Rule Definition
Software without consistent and complete handling of errors and exceptions makes it impossible to accurately identify and adequately respond to unusual and unexpected situations.

Remediation
Implement a consistent and complete handling of errors and exceptions to make it possible to accurately identify and adequately respond to unusual and unexpected situations.
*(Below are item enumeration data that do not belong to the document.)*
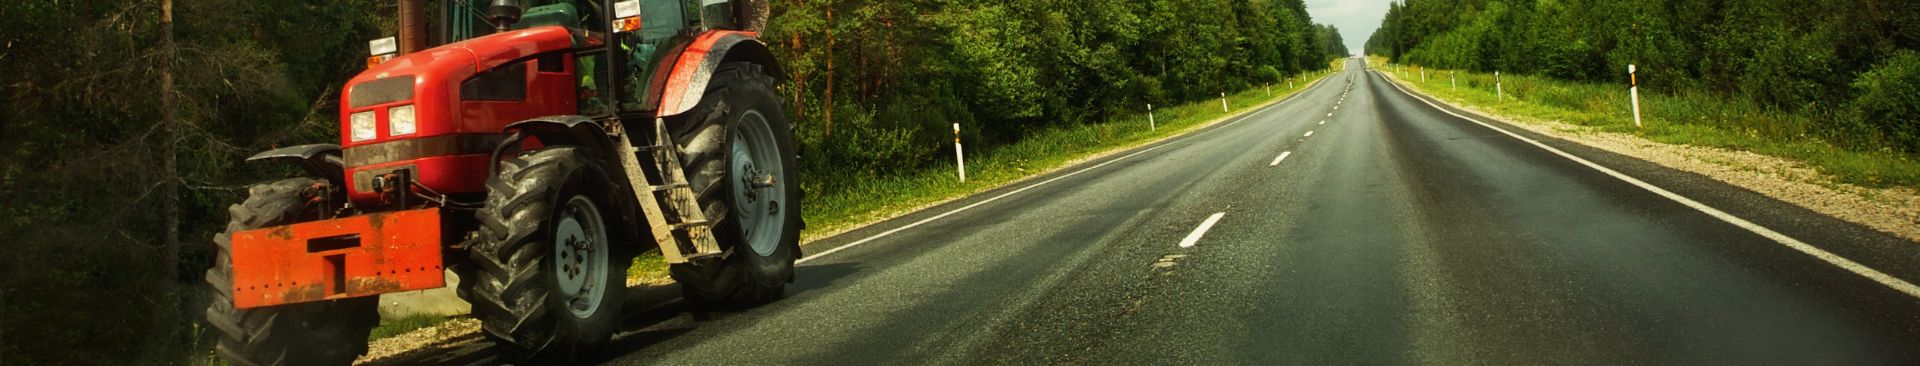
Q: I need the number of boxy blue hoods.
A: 0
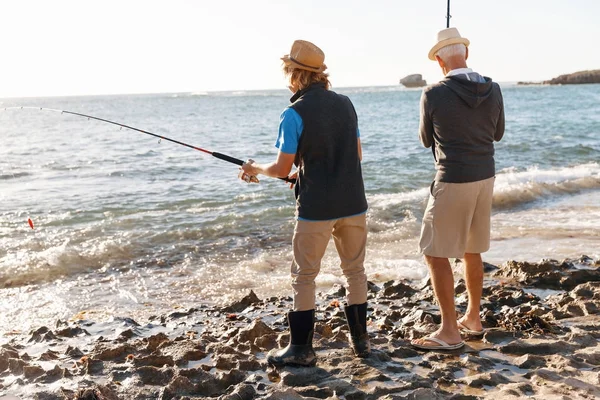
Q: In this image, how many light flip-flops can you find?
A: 2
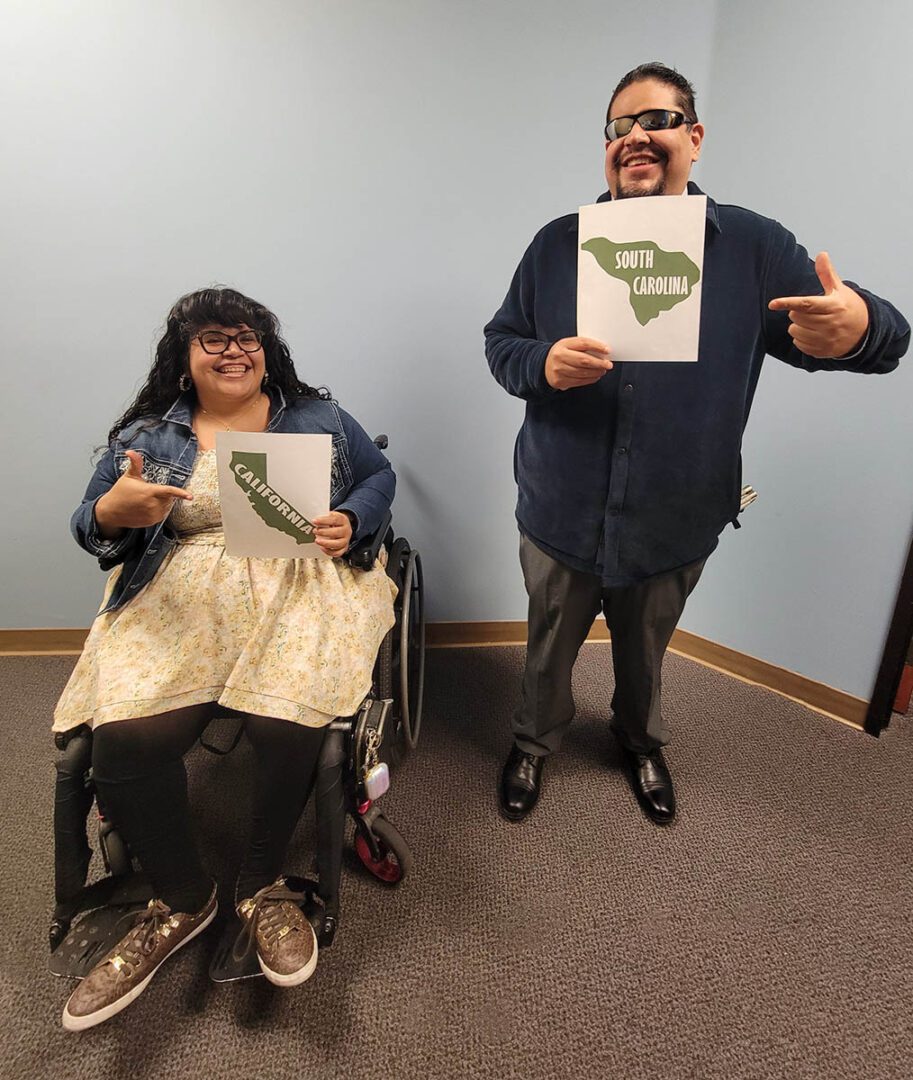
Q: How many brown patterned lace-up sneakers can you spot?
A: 2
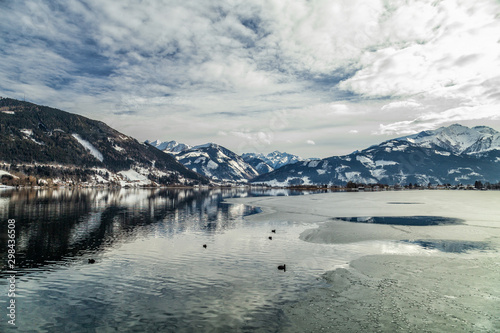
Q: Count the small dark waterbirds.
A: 5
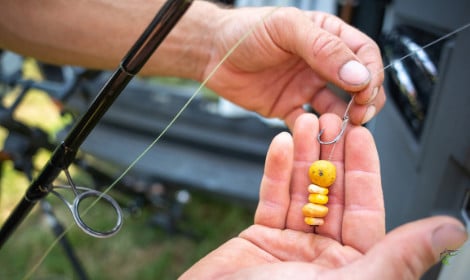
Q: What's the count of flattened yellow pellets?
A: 4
Using a logger library is a good practice.

Violation Code Sample

// Sample 1 
public void method1() { 
    try 
    { 
        Statement statement = connection.createStatement(); 
        String sql1 = "INSERT INTO STUDENTS VALUES" + 
                      "('BOB','DAVI', {d '2001-12-16'})"; 
        statement.execute(sql1); 
    } 
    catch (Exception e) 
    { 
        System.err.println("This is an output that does not handle properly the exception"); 
        System.err.println(e.toString()); 
    } 
} 

// Sample 2 
public void method2() { 
    try 
    { 
        Statement statement = connection.createStatement(); 
        String sql1 = "INSERT INTO STUDENTS VALUES" + 
                      "('BOB','DAVI', {d '2001-12-16'})"; 
        statement.execute(sql1); 
    } 
    catch (Exception e) 
    { 
        // comments are not a good way to handle the exception 
   } 
} 

// Sample 3 
public void method3() { 
    try 
    { 
        Statement statement = connection.createStatement(); 
        String sql1 = "INSERT INTO STUDENTS VALUES" + 
                      "('BOB','DAVI', {d '2001-12-16'})"; 
        statement.execute(sql1); 
    } 
    catch (Exception e) 
    { 
         
    } 
}

Fixed Code Sample

public void remediation() { 
    try 
    { 
        Statement statement = connection.createStatement(); 
        String sql1 = "INSERT INTO STUDENTS VALUES" + 
                      "('BOB','DAVI', {d '2001-12-16'})"; 
        statement.execute(sql1); 
    } 
    catch (Exception e) 
    { 
        logger.error("SQL error", e); 
    } 
}

ASCSM 1.0, Automated Source Code Security Measure, Object Management Group.